» **Assignment**
Scan the entries below. Report each line where the string "round" occurs.

» **Dataset content**
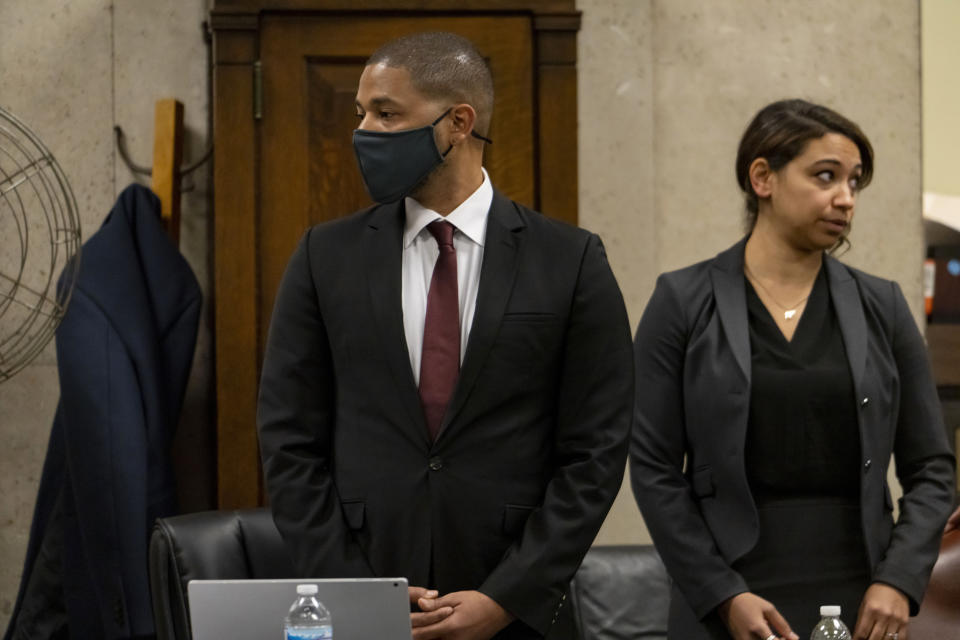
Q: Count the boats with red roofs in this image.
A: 0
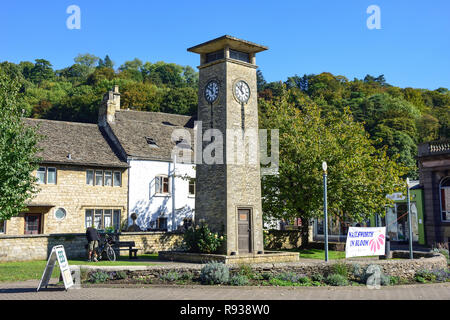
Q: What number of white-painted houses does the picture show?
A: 1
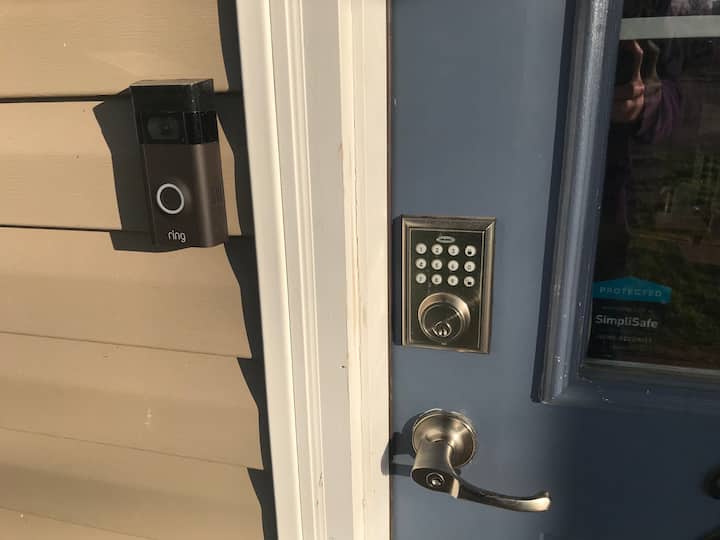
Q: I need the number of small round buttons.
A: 12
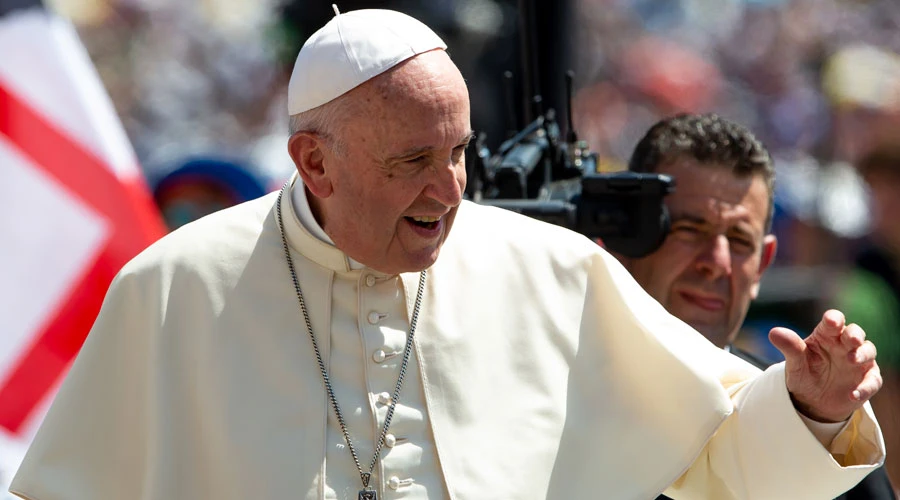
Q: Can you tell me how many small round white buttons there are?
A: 6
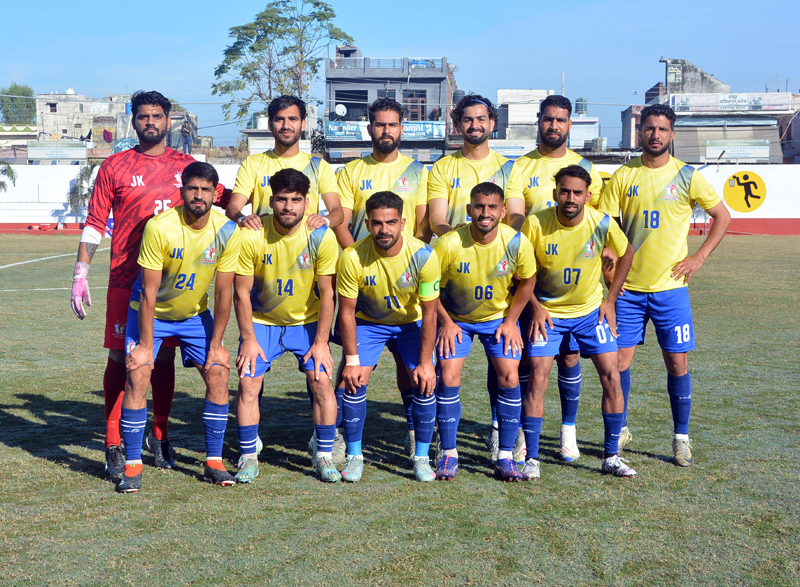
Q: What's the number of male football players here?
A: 11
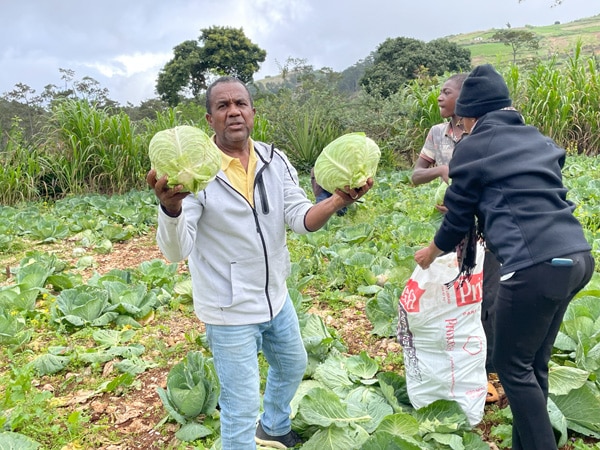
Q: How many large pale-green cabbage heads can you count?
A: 2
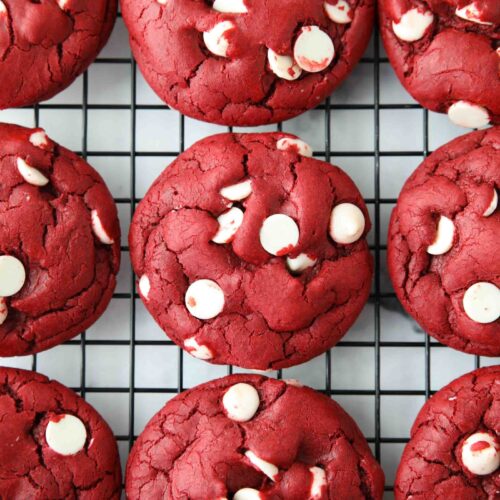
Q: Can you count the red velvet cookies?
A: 9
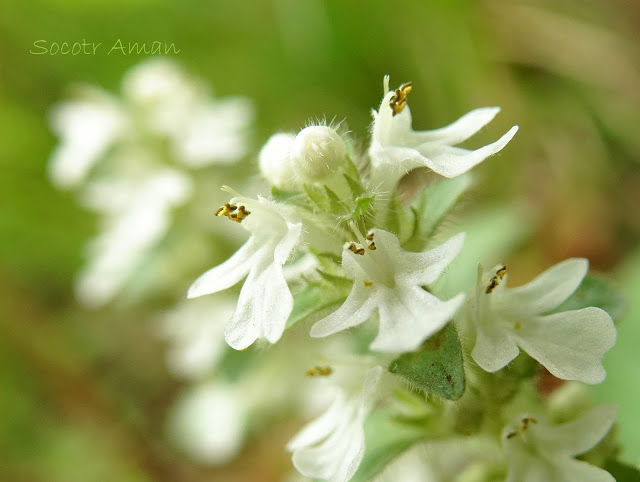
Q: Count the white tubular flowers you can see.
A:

» **Answer for the task**
Q: I need the number of small round buttons.
Q: Can you tell me how many small round white buttons there are?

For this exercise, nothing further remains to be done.